I have carried out a supplier audit, on assessing their very compreshensive test protocols which were in Excel spreadsheets that did not have any security (e.g. locked cells) and the individual test steps were not individually signed-off. There was a tab in the workbook for the information of the tester.
Whilst I don’t believe anything was falsified or not correct, I am used to seeing tests that are approved either by row, or by section and not 100s of lines grouped together.
Is this something that I should raise as a concern, or is it acceptable for a forward thinking software company to use uncontrolled, non-validated spreadsheets as part of official system testing?
If these protocols are intended to be used as proof of validation, I would definitely raise it as an issue. Validation protocols serve a GMP purpose in that they provide proof that a particular system or piece of equipment is able to consistently and reliably perform as expected within defined specifications. Therefore, they should be controlled in an appropriate document control system, and be reviewed and approved by the appropriate people to ensure correctness, completeness, and sufficiency for the purpose. Documentation should also provide sufficient evidence that the protocol was executed correctly and completely by a qualified individual, that no steps were skipped, and that expected results and acceptance criteria are met. The initialed and dated steps and hand-written observations on the protocol help provide that. Even better, screen shots or other objective evidence should be provided to show that test criteria were met.

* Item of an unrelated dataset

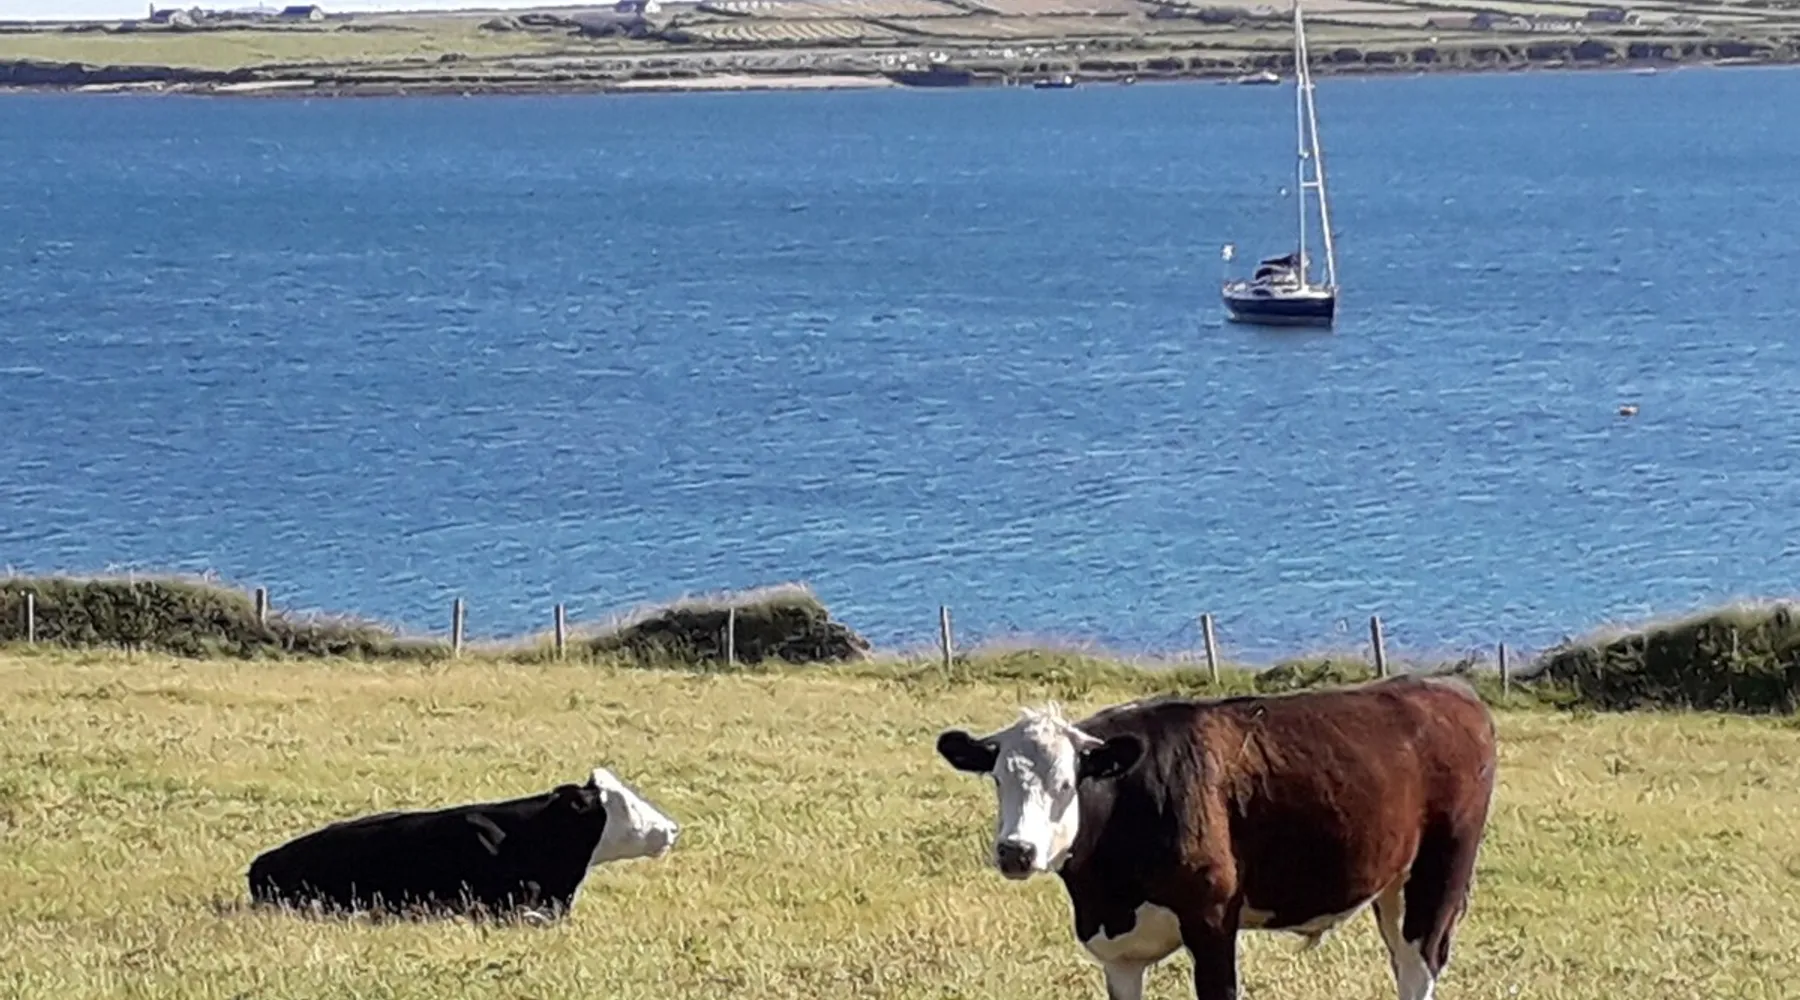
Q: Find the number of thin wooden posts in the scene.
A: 9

Based on the description you provided, there is no proof that anyone did anything other than type a bunch of stuff into a spreadsheet, perhaps on the day before your visit!

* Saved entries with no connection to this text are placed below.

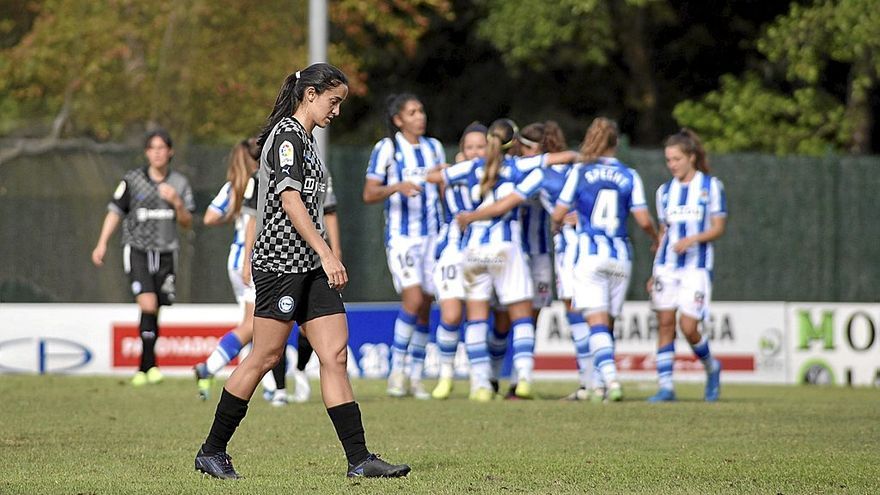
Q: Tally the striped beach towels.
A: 0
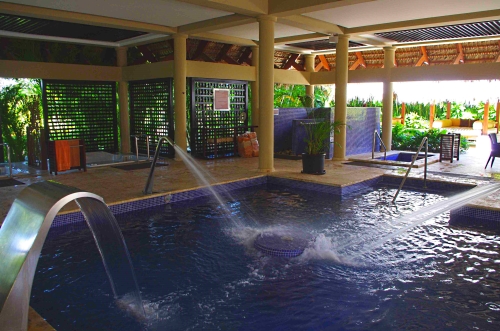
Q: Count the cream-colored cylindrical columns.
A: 7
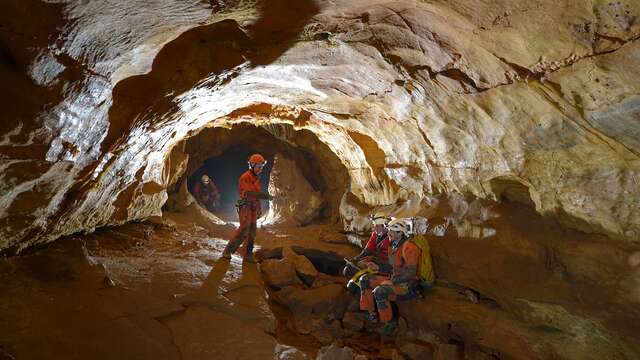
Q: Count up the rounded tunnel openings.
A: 1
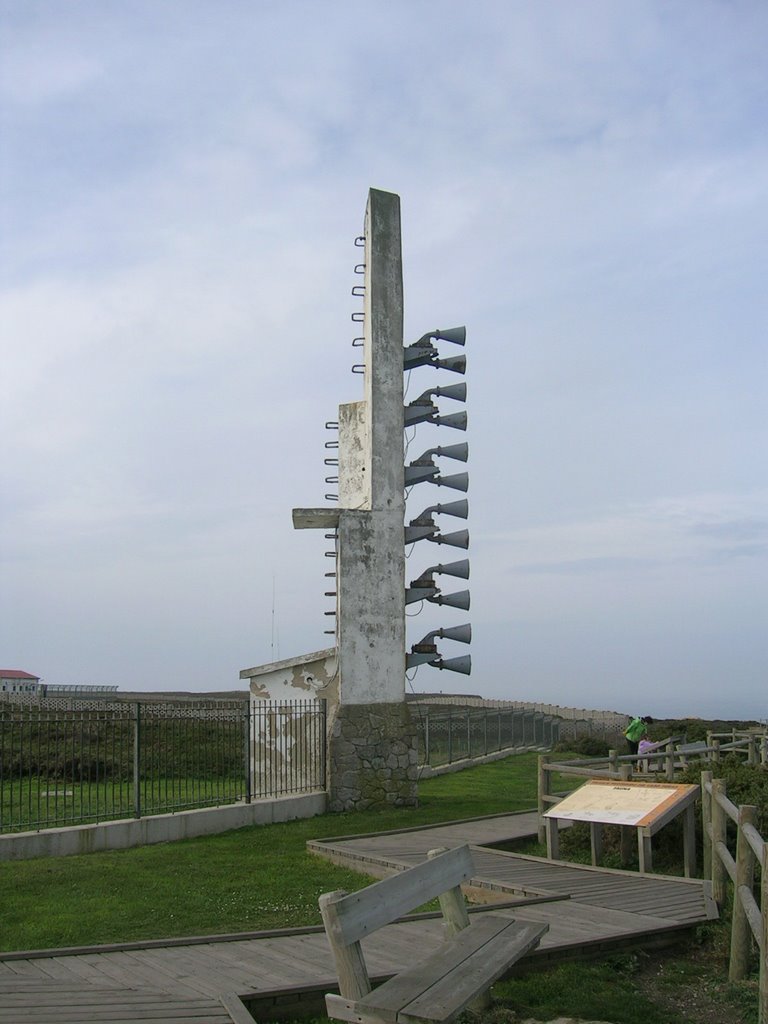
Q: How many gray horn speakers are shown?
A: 12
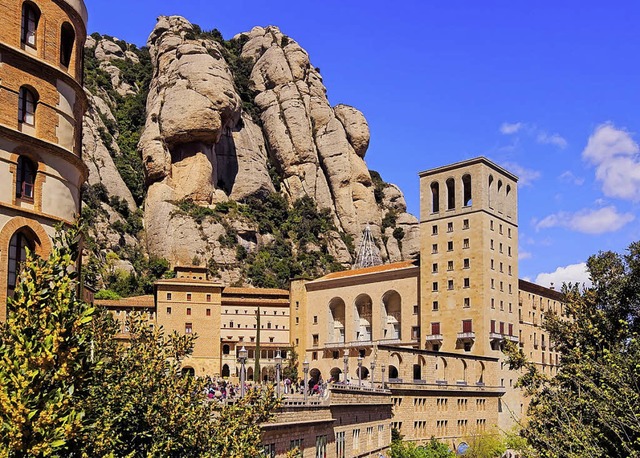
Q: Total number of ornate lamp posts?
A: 7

Sometimes the “old-school” way of doing things is still considered best practice. Alternatively, a forward-thinking software company could invest in tools that would let them maintain the necessary control and accountability electronically while eliminating all the manual work.
Is it consistant with their own procedure?
Is your requirement based on a quality agreement with this supplier?
Unless this supplier is pretending to be “Gmp compliant” or any pharma regulation, he does not have to comply with it.
What was the scope/aim of the audit? supplier selection? or else?